Keep in mind that condoms aren’t effective when they’re kept stored in your purse or pocket and you should use them each when you are having a sex. (Condoms are readily available – and at no cost! Condoms are free in Health Services and many other places on campus Don’t let the accessibility be the sole reason for not utilizing one).
8. Condense on breathing
When someone is upset or stressed, their breathing is often sluggish and sluggish. When you pay attention to the breath, the muscles loosen and blood pressure is reduced (it’s important to focus on this even if you’re not enjoying yourself). Are you interested in learning more? the Algonquin’s Ottawa campus has Mindfulness Meditation drop-in sessions which take place on Wednesdays.
There are also Clear Mind Meditation sessions that occur several times per week. Visit this Student Support Services event calendar for specific dates and times. You can also click here to find six breathing exercises that you can begin today to help relax you in only 10 or fewer minutes.
9. Lifestyle choices
These are the most basic that are important to remember wash your hands frequently and try not to touch your nose, eyes, and mouth after you’ve touched objects shared by others (think shopping carts or door handles). Eliminate or stop smoking (visit this site to learn more about Leave the Pack Behind website for more information, or contact Health Services about programs available at Algonquin).
Make sure you practice harm reduction when you consumption of substances – it can be as easy as drinking a glass of water when having a party, or mixing different substances.

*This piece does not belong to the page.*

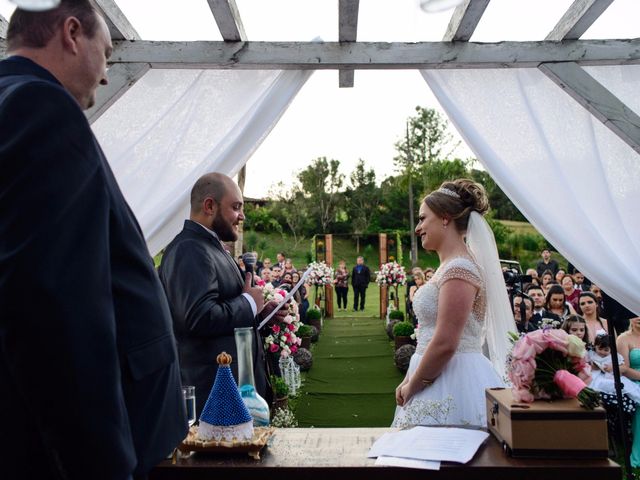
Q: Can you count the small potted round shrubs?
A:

Visit the Umbrella Project for more info on harm reduction. Don’t search for your symptoms. Instead, talk with a nurse or a doctor at Health Services about how you’re experiencing and allow them to assist you.
10. Day to do good for yourself
Find out your favorite effects that make you feel happy, and schedule this activity into your day as you would for every other scheduled appointment. It could include taking your dog for a walk, playing on a team of sports or even knitting a scarf – you can think of it. Make sure you appreciate the little effects like the great catch you made in the game and the air fresh that fills your lungs while you go for a stroll. There’s a famous quote: “Enjoy the little effects in life, because one day you’ll look back and realize they were the big effects.”